At night, under her cone of silence, she breezed through Newman’s first selection, “The Nature of Mathematics,” by Philip E. B. Jourdain, in two days. Since this was an overview, she nodded at the math she understood and hopped over everything she didn’t, trusting it would be elaborated on later. The second entry was “The Great Mathematicians,” by Herbert Westren Turnbull, and here was where she realized that her plan to peruse the entire series in a mere few weeks would be unworkable. On the first page there was a reference to an Egyptian priest of around 1700 BC named Ahmes who—she turns right now to that very page—“was much concerned with the reduction of fractions such as 2/(2n + 1) to a sum of fractions each of whose numerators is unity. Even with our improved notation it is a complicated matter to work through such remarkable examples as: 2/29 = 1/24 + 1/58 + 1/174 + 1/232.”
Adding fractions was a cinch, of course, she’d been able to do it since she was five. But this notion of reducing them to sums of unit fractions had never occurred to her. Indeed, a good deal of her attraction to Ahmes derived from sheer puzzlement as to why he wanted to do it in the first place. Did the Egyptians have some idea that unit fractions were more fundamental? Were they? And what would “fundamental” mean in this context?

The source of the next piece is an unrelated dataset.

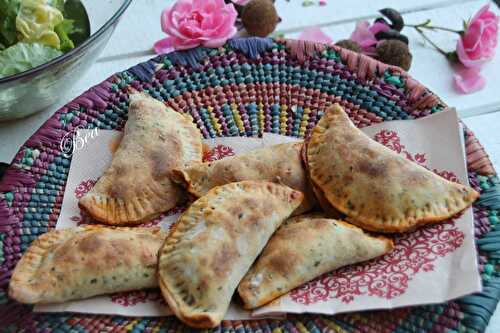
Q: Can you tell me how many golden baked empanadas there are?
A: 6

Starting with 2/3, she assumed that reducing it to 1/3 + 1/3 was not allowed. So instead she quickly came up with 1/2 + 1/6. 2/5 and 2/7 were just as easy: 1/3 + 1/15 and 1/4 + 1/28, respectively. By the time she got to 2/9 she could see that all of these fractions could be reduced simply by subtracting the largest possible unit fraction; the difference would always be another unit fraction. 2/9 = 1/5 + 1/45. 2/11 = 1/6 + 1/66. 2/13 = 1/7 + 1/91. In each case, the quotient of the denominators of the two unit fractions was equal to the denominator of the original fraction. And if you generalized the math, you could easily see why this would always be the case. So there was a much better solution to 2/29 than what old Ahmes had come up with, namely 1/15 + 1/435. Discovering that she was smarter than the greatest of all the Egyptian mathematicians was highly gratifying. (Only later did it occur to her—maybe, for Ahmes, complexity was the point? Maybe the challenge was to string out as many unit fractions as you could? Was that more “fundamental”?)
By this time she had realized that to do Newman properly, it wouldn’t be enough to read every page, she would need to reproduce every result. Next came Thales of Miletus, 640 to 550 BC, who proved (as Mette proved again) that a circle is bisected by any diameter and that the angle inscribed in a semicircle is always right. After Thales came the Pythagoreans, a large subject. Mette proved the Pythagorean theorem three different ways. She studied triangular numbers and square numbers. Everything Turnbull mentioned led her down branching paths beyond what he himself covered. For example, she figured out all by herself that, since every odd number could be expressed as the difference between two squares, then every odd number was also the lowest term in a unique Pythagorean triple, in which the two larger terms were consecutive integers: 3-4-5; 5-12-13; 7-24-25; 9-40-41; 11-60-61; 13-84-85; etc. In this kind of Pythagorean triple, not only would the sum of the squares of the two lower terms equal the square of the largest term, but the sum of the two larger terms, unsquared, would equal the square of the smallest term. It felt like magic.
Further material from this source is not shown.